Las fuerzas de seguridad bloquean la apertura prometida por Bachar el Assad
Los servicios secretos y la policía controlan el poder en Siria
martes 26 de abril de 2011, 13:09h
El presidente sirio Bachar al Assad se encuentra totalmente neutralizado. Su reciente gobierno formado el 14 de abril y encabezado por el ex ministro de Agricultura Adel Safar, no tiene ningún poder de decisión. El núcleo duro del generalato que controla los servicios secretos, la policía y el Ejército, es el que ha decidido sacar los tanques a la calle para aplastar las revueltas populares contra el régimen. Por Pedro Canales
Los tímidos intentos de reforma y apertura iniciados por Bachar al Assad desde que comenzaron las manifestaciones de descontento popular en marzo, han sido abortados. A principios del mes pasado Bachar firmo un decreto de amnistía política, que fue bloqueado por la cúpula militar. A mediados de marzo las manifestaciones que comenzaron en la ciudad de Deraa fronteriza con Jordania, fueron reprimidas por la policía con los gases lacrimógenos, balas de goma y porras de las fuerzas antidisturbios. Pero a los pocos días comenzaron a utilizar balas reales para contener la multitud que invadía las plazas de varias ciudades sirias. Diez días después, la consejera política presidencial Buteyna Chaaban aseguro que el Presidente había dado orden de “no disparar” contra los manifestantes.

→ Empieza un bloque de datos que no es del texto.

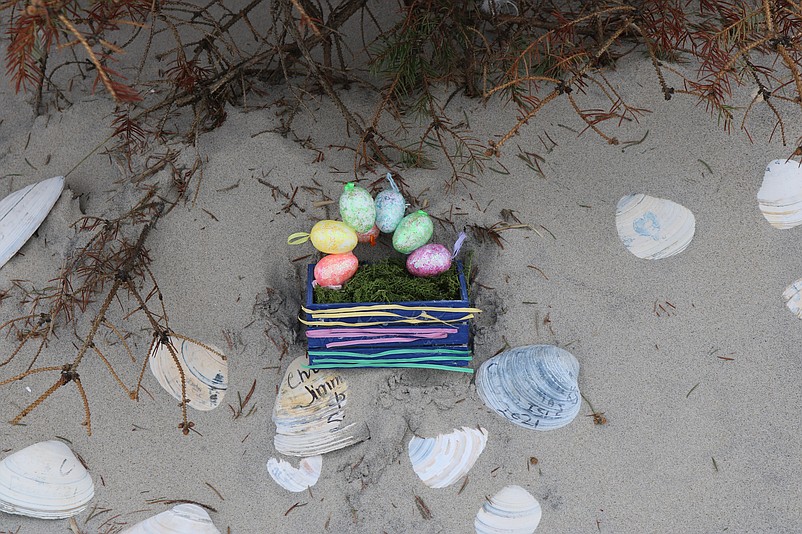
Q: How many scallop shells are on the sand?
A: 12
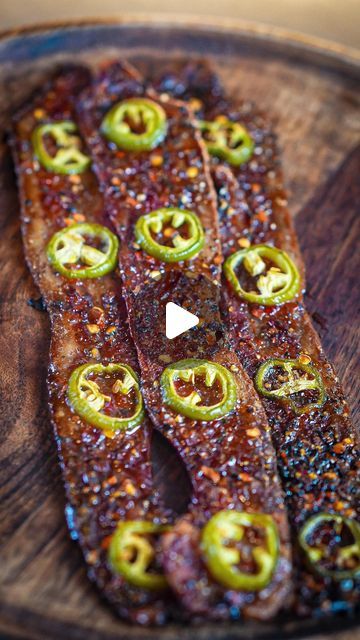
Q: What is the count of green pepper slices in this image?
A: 12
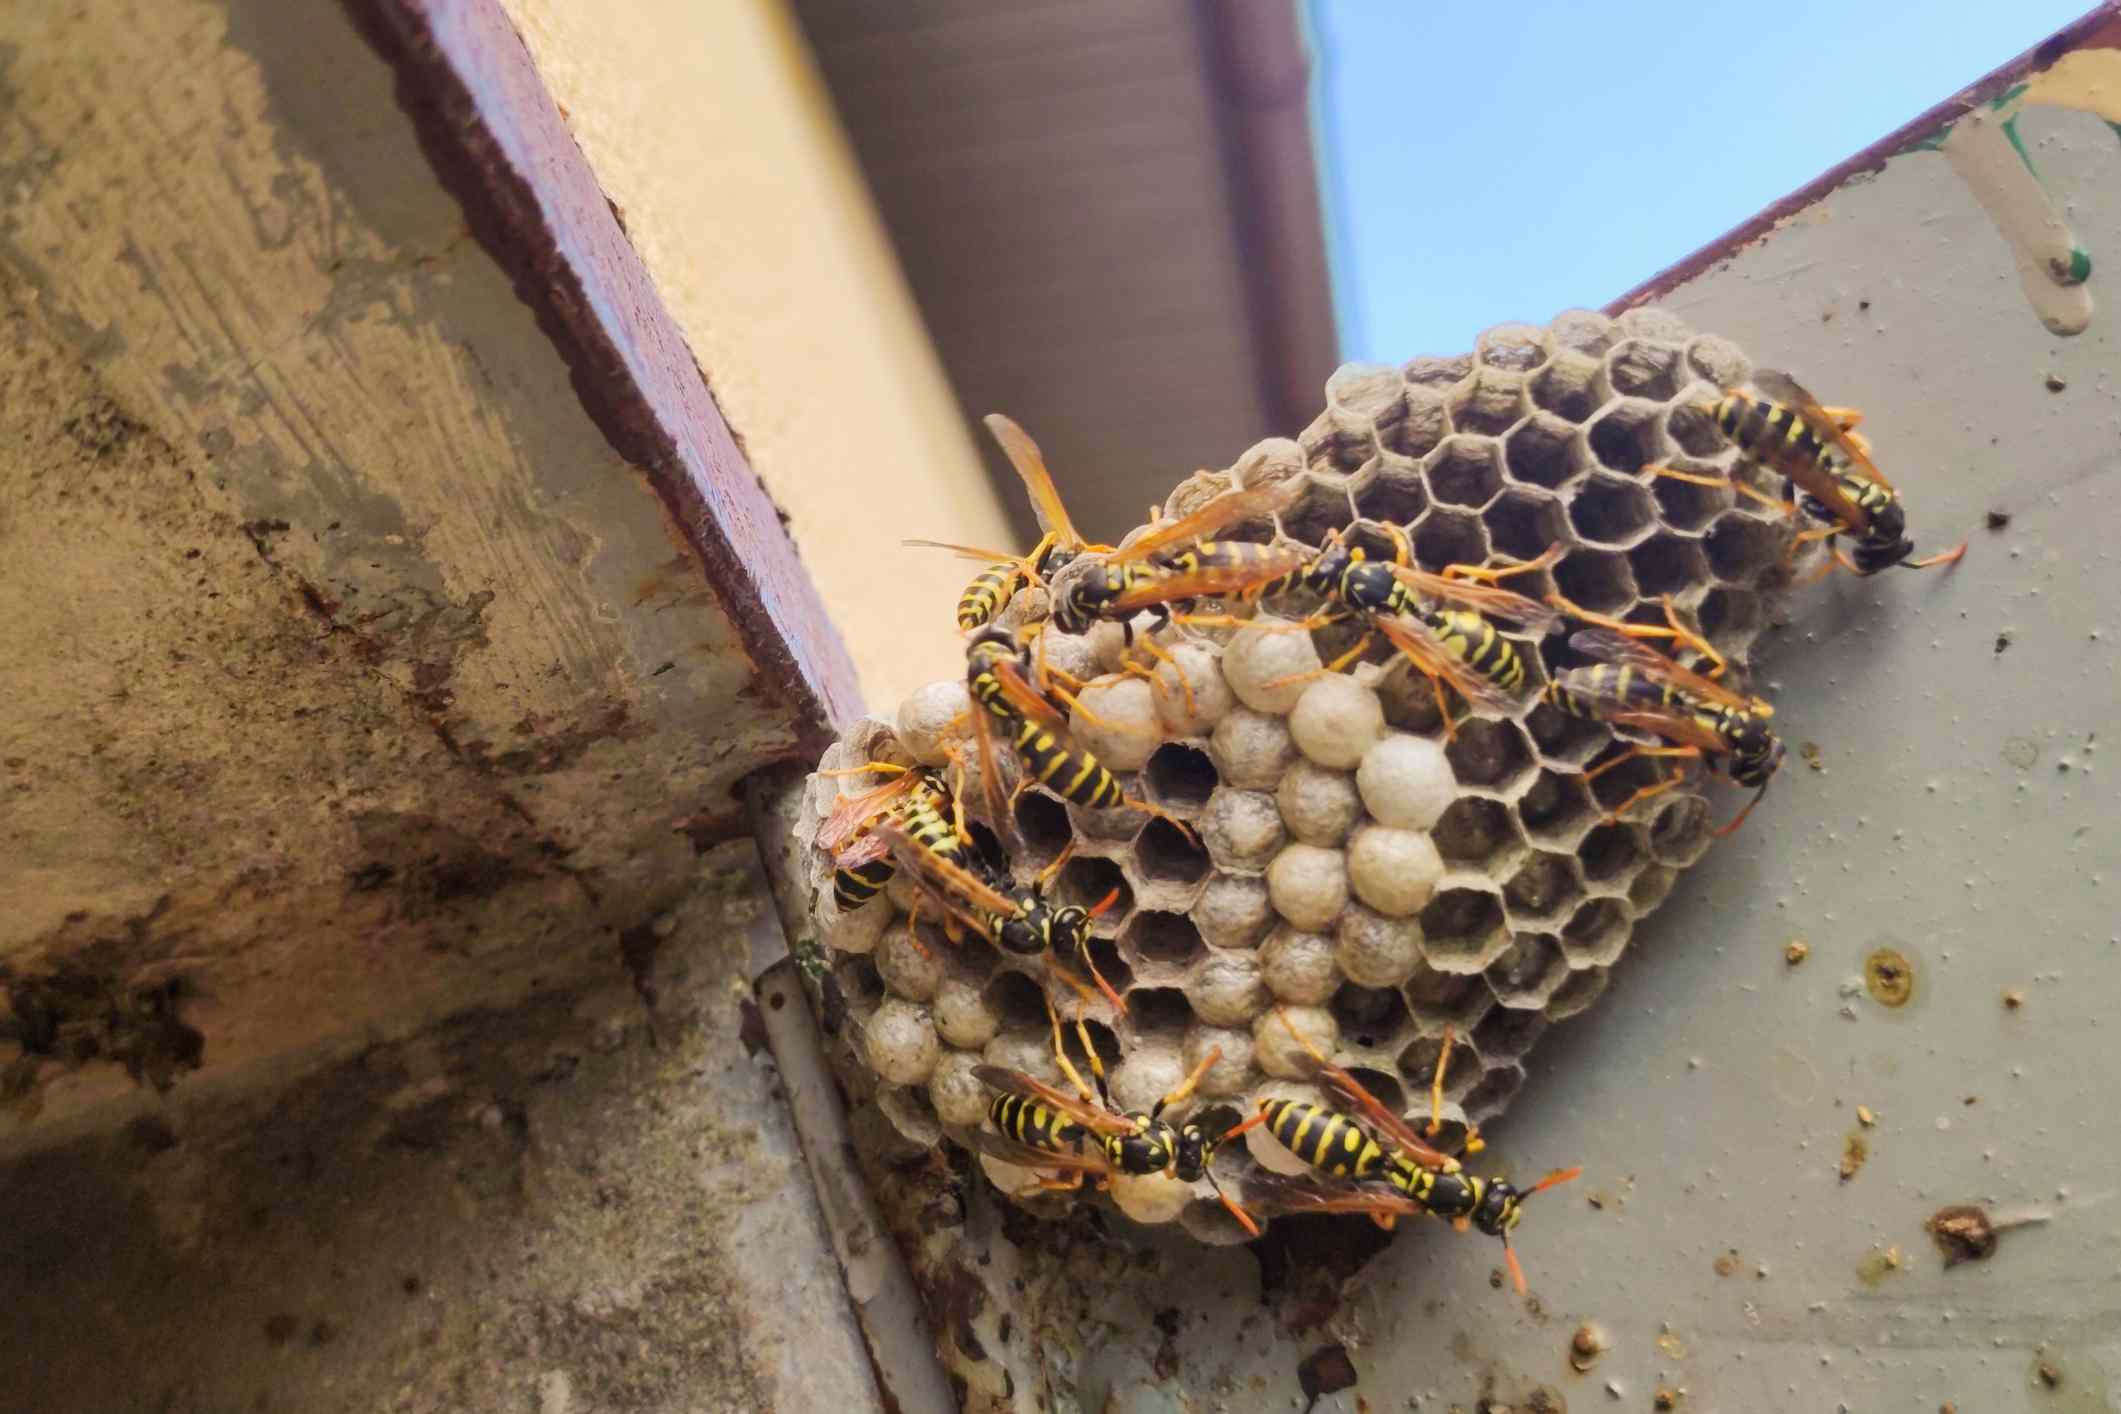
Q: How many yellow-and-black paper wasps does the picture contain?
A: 10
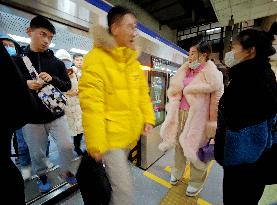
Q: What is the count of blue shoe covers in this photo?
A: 2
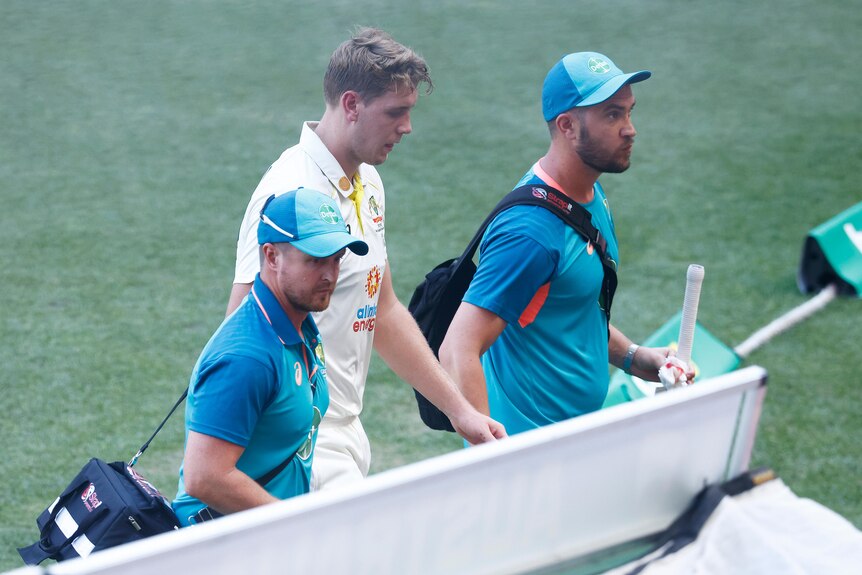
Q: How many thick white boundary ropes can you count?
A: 1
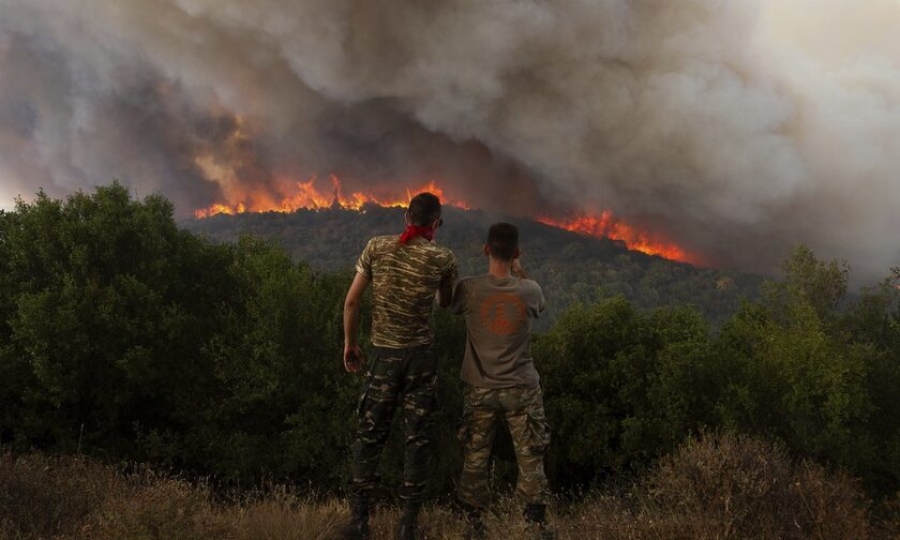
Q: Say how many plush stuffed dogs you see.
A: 0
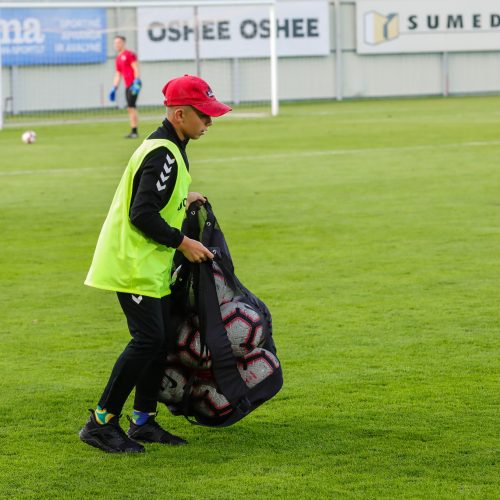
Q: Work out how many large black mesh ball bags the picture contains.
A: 1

A mediados de abril el Presidente Bachar en un intento de contener la crisis accedió a la presión internacional y cambio el gobierno. Poco después anunciaba que suprimiria el “estado de excepción” en vigor en el país desde el golpe militar de 1963 que llevo al poder al Partido árabe socialista Baas, el mismo que permitió a su padre Hafed dirigir el país con mano de hierro durante tres decenios.
Ninguna de las promesas o intentos reformistas de Bachar se han cumplido. El núcleo duro de los militares que detienen el verdadero poder en el país no se lo ha permitido. La cúpula del generalato sirio ha sido formada en la academia militar soviética de Frunze. La mayoría de los altos grados castrenses ha pasado por la escuela de la KGB (servicios secretos civiles) y del GRU (servicios secretos militares) de la época soviética.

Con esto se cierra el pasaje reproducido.